• **WORK ITEM**
Search the listing below, and show each line that includes the word "dark".

• **SOURCE MATERIAL**
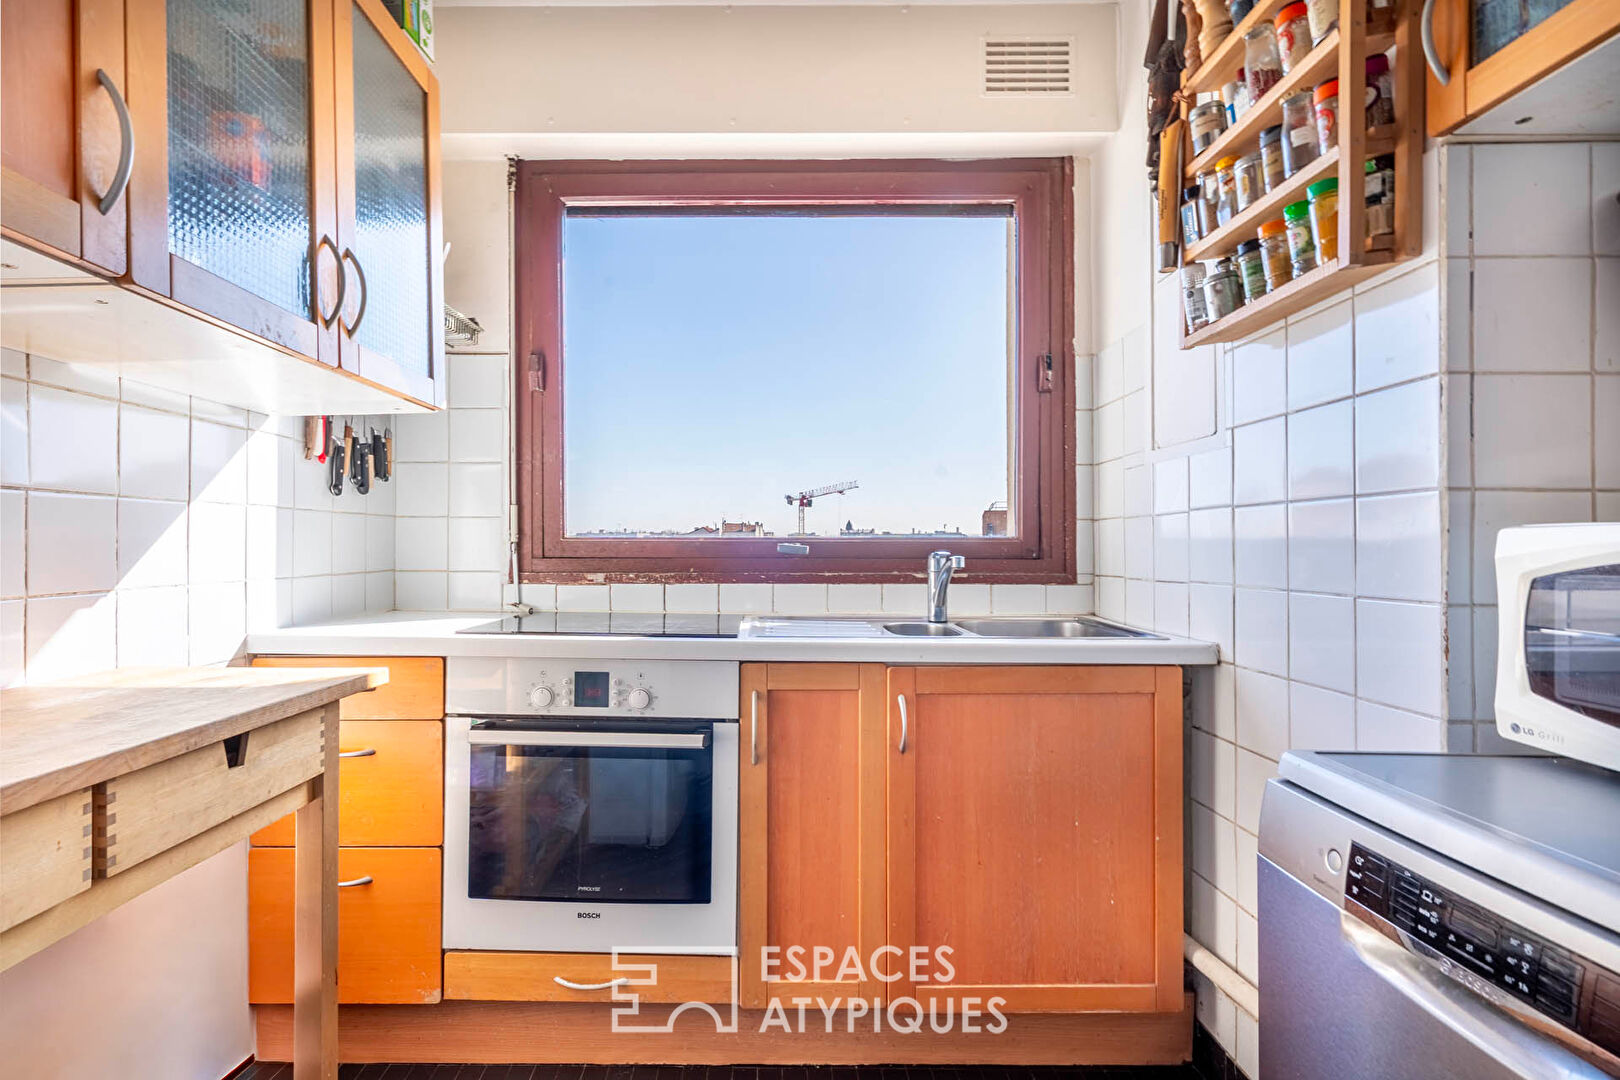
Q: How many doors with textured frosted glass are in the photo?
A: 3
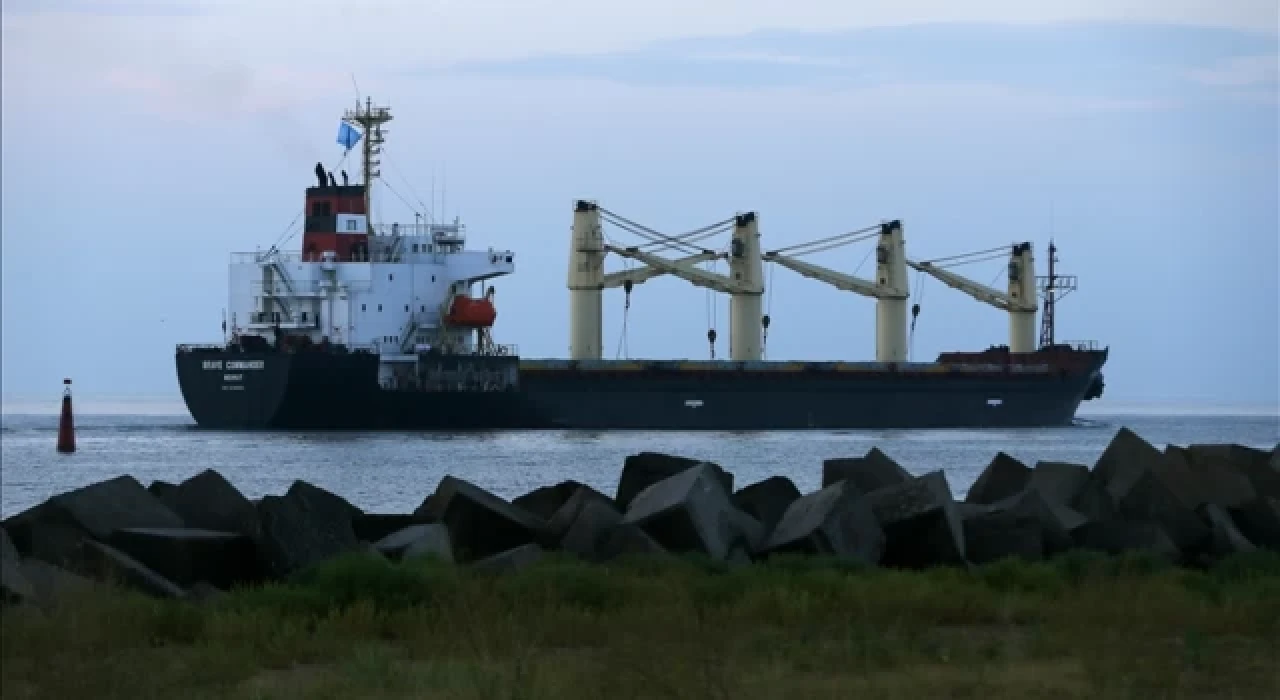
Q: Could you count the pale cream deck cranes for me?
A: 4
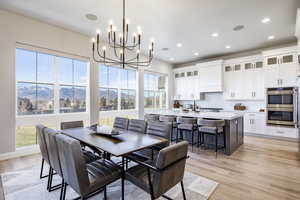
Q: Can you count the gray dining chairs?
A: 8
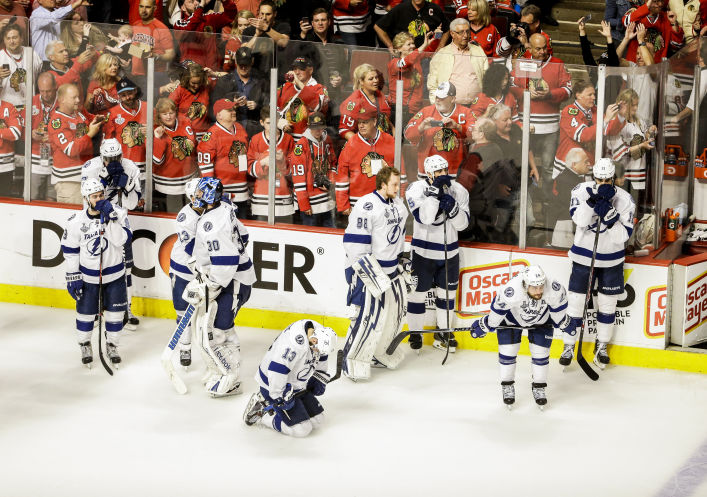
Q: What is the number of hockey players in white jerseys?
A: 9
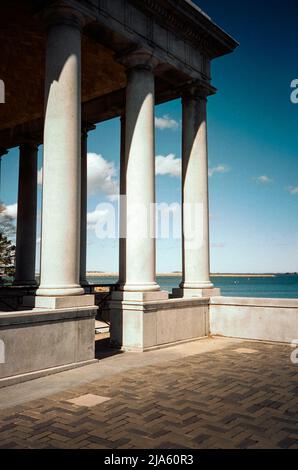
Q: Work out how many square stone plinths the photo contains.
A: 3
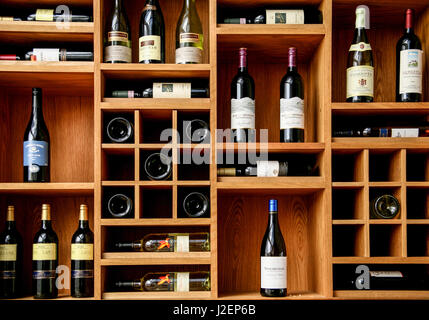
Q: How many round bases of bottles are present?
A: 6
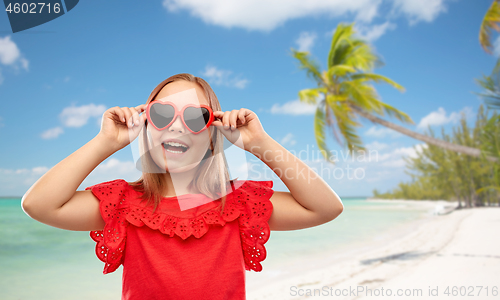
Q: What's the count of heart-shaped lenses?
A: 2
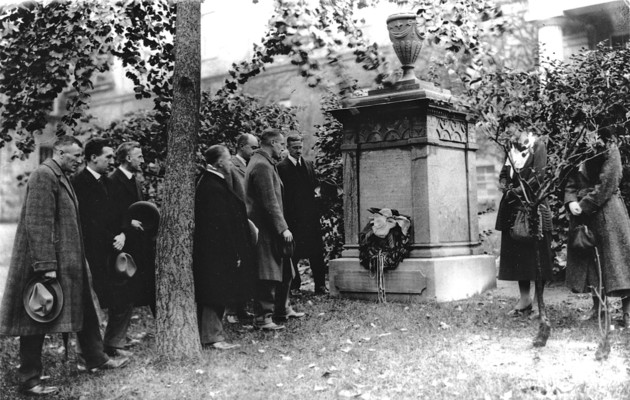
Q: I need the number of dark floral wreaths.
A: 1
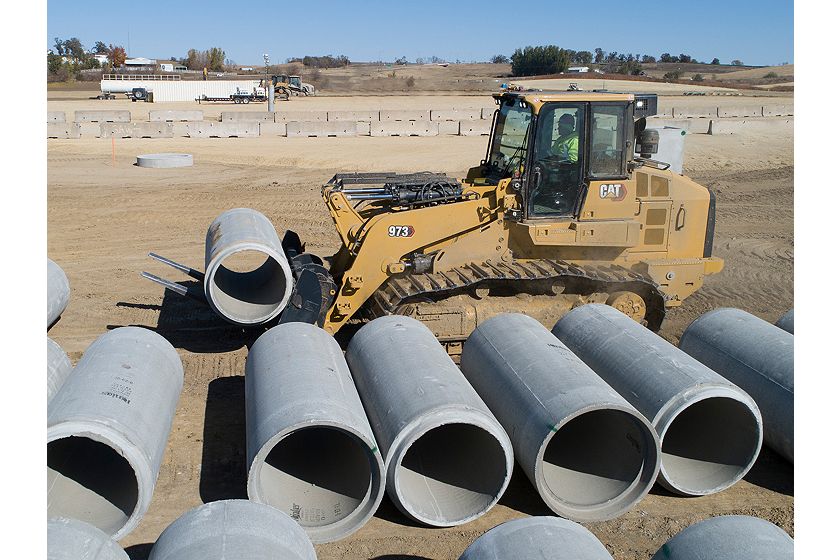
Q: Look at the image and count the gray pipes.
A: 14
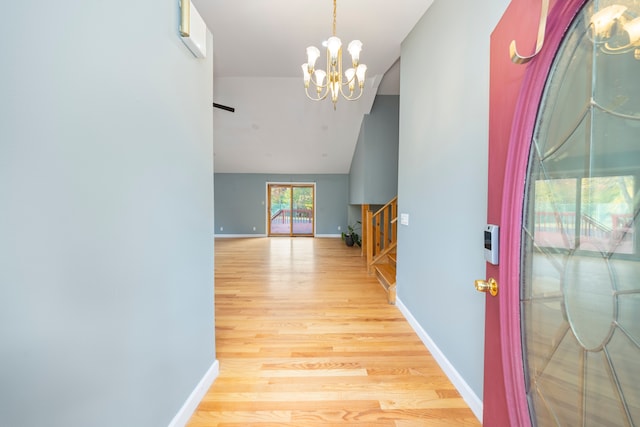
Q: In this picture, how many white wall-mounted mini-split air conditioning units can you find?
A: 0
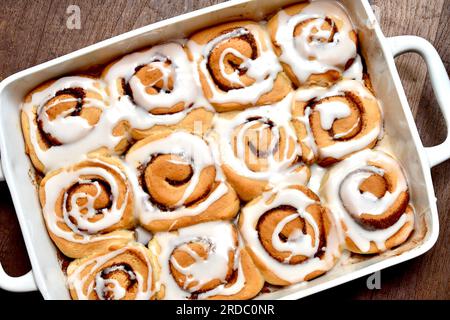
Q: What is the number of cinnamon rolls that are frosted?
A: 12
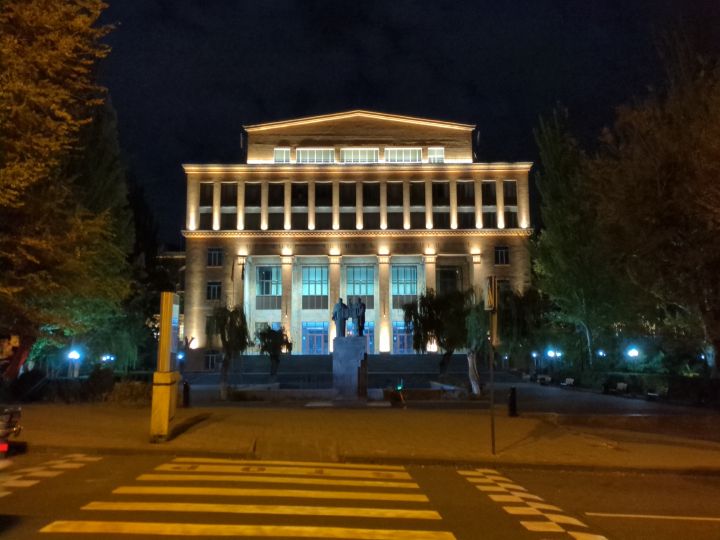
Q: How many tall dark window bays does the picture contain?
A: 14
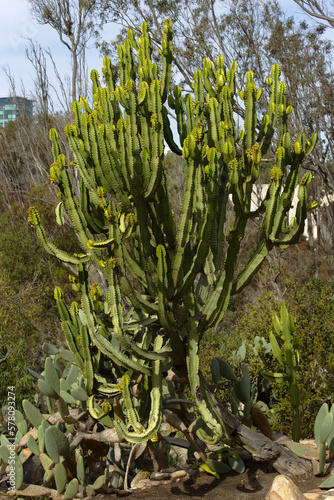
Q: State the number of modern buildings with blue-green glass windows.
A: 1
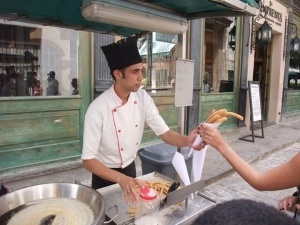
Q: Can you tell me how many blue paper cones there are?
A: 0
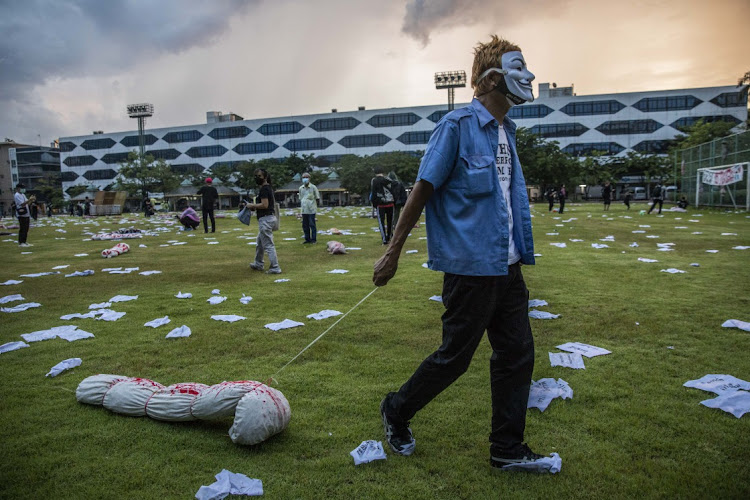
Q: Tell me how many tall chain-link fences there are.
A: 1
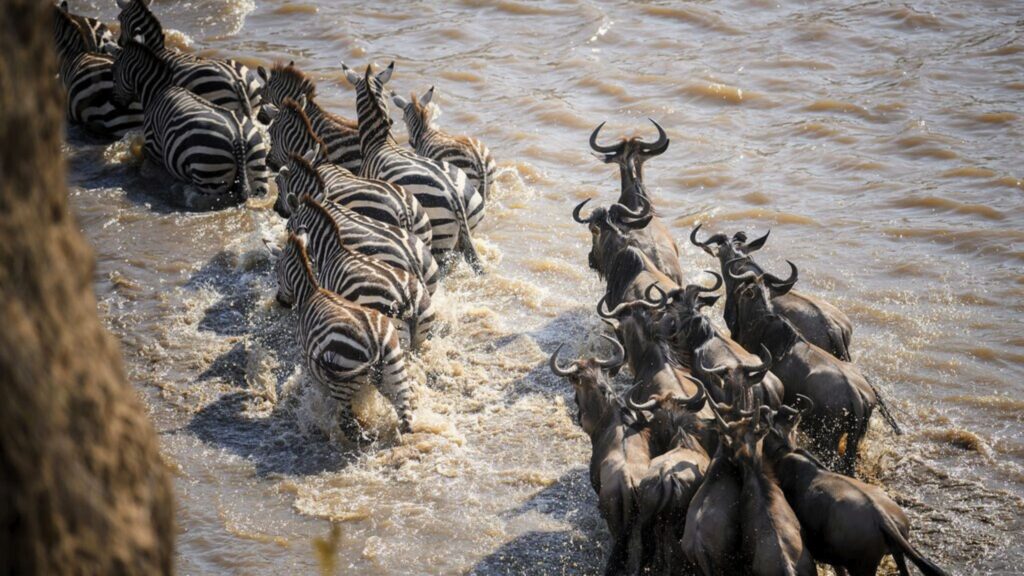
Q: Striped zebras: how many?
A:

• **ANSWER TO THE EXERCISE**
Q: I need the number of dark floral wreaths.
Q: How many tall dark window bays does the picture contain?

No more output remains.